Utopian cities at the Rolex Learning Center
This fall, EPFL’s iconic Rolex Learning Center (RLC) will host a unique exhibition that explores utopia and urbanism through futuristic science fiction and pulp art.
From September 9th through November 23rd, visitors to the RLC will be able to experience “Quand la ville du futur se rêve utopique” (When the city of the future dreams of utopia), an exhibition organized in collaboration with Marc Atallah, director and curator of La Maison d’Ailleurs museum in Yverdon-les-Bains.

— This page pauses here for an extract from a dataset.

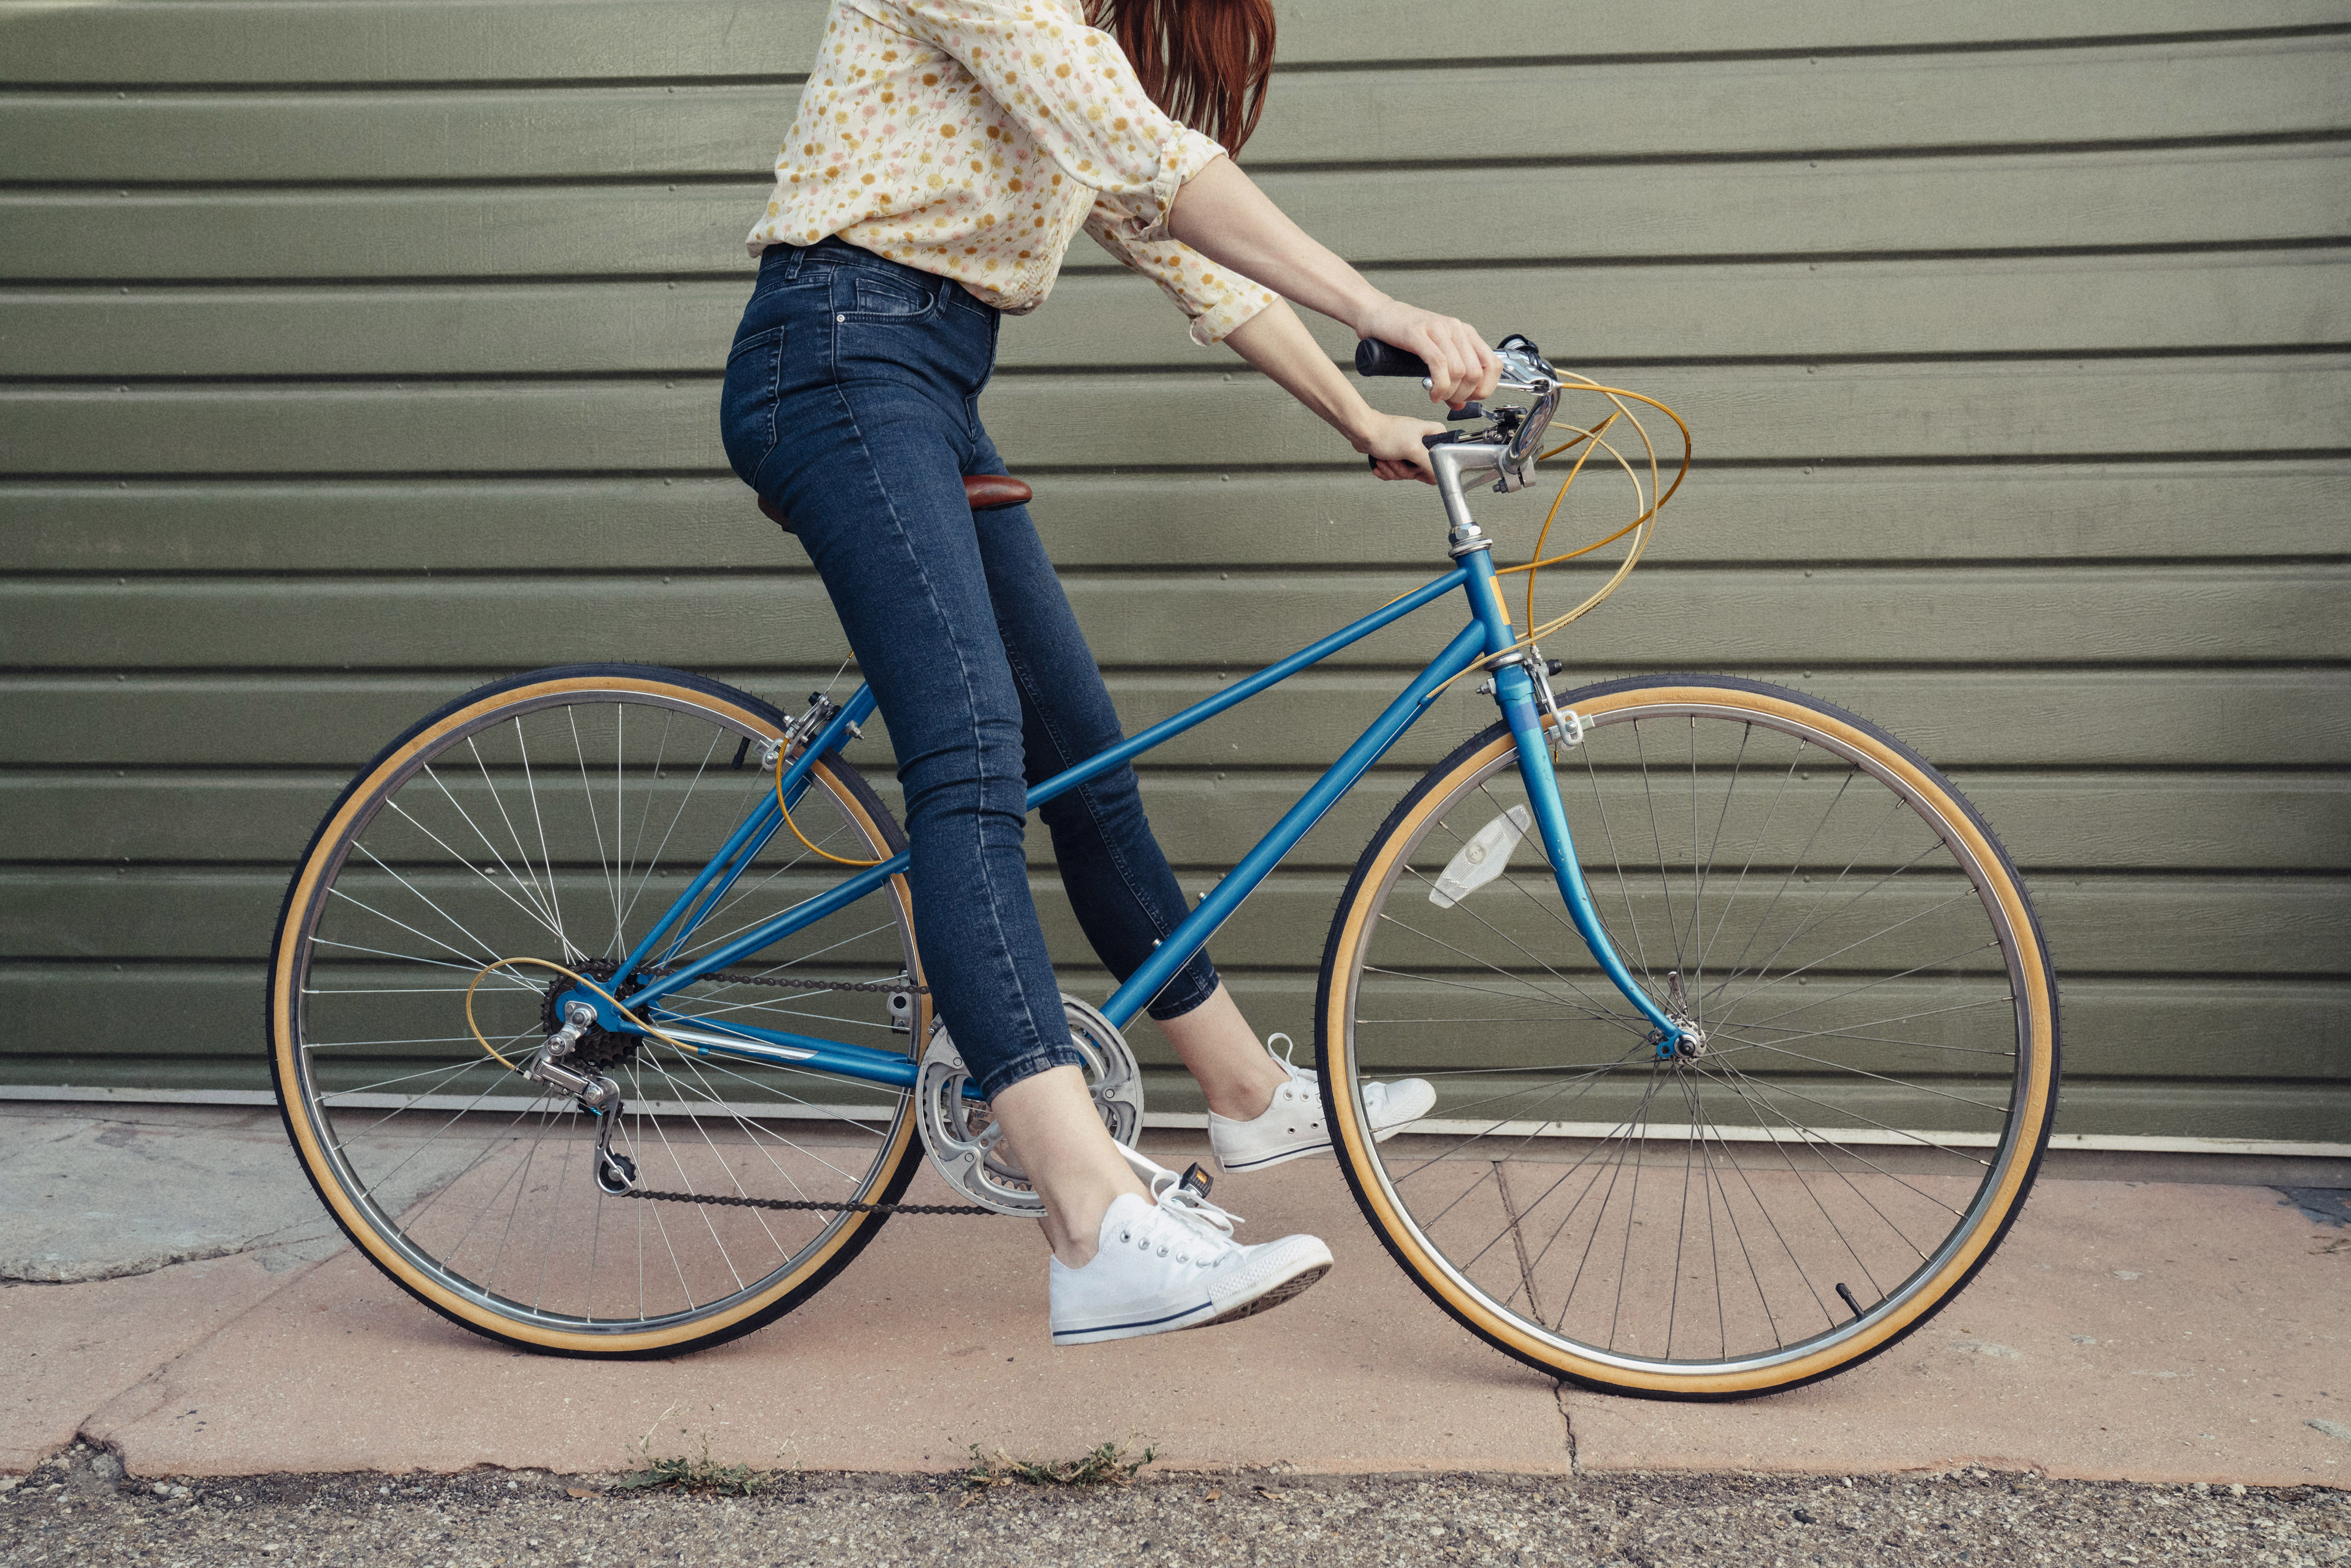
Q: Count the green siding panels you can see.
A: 12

Works from two art genres have been selected from the museum’s collection, which encourage visitors look simultaneously into the past and to the future. The first is futuristic advertising from the pages of American magazines, like Life, during the first half of the 20th century. These ads were published by companies trying to promote their engagement with the future. The second half of the exhibition will feature the colorful covers of pulp science fiction novels from the 1920s-1960s.
“We live in a world where architecture and urbanism are constructed based on utopic ideals, and we also find some of these constructions at the Rolex Learning Center, with all its open spaces,” explains Atallah, who is also a lecturer in EPFL’s College of Humanities Social and Human Sciences (SHS) program.
He adds that the exhibition could be particularly inspiring for engineering students and teachers alike.
“One of the advantages of the iconography of science fiction is that it sheds light on our own imagination, and encourages us to reflect on it. This is important, not just for urbanism and architecture, but also for ecology, industrial practice, and many other contemporary issues.”
An opening event will be held at the Rolex Learning Center on Wednesday, September 9, at 6 p.m. Registration is mandatory.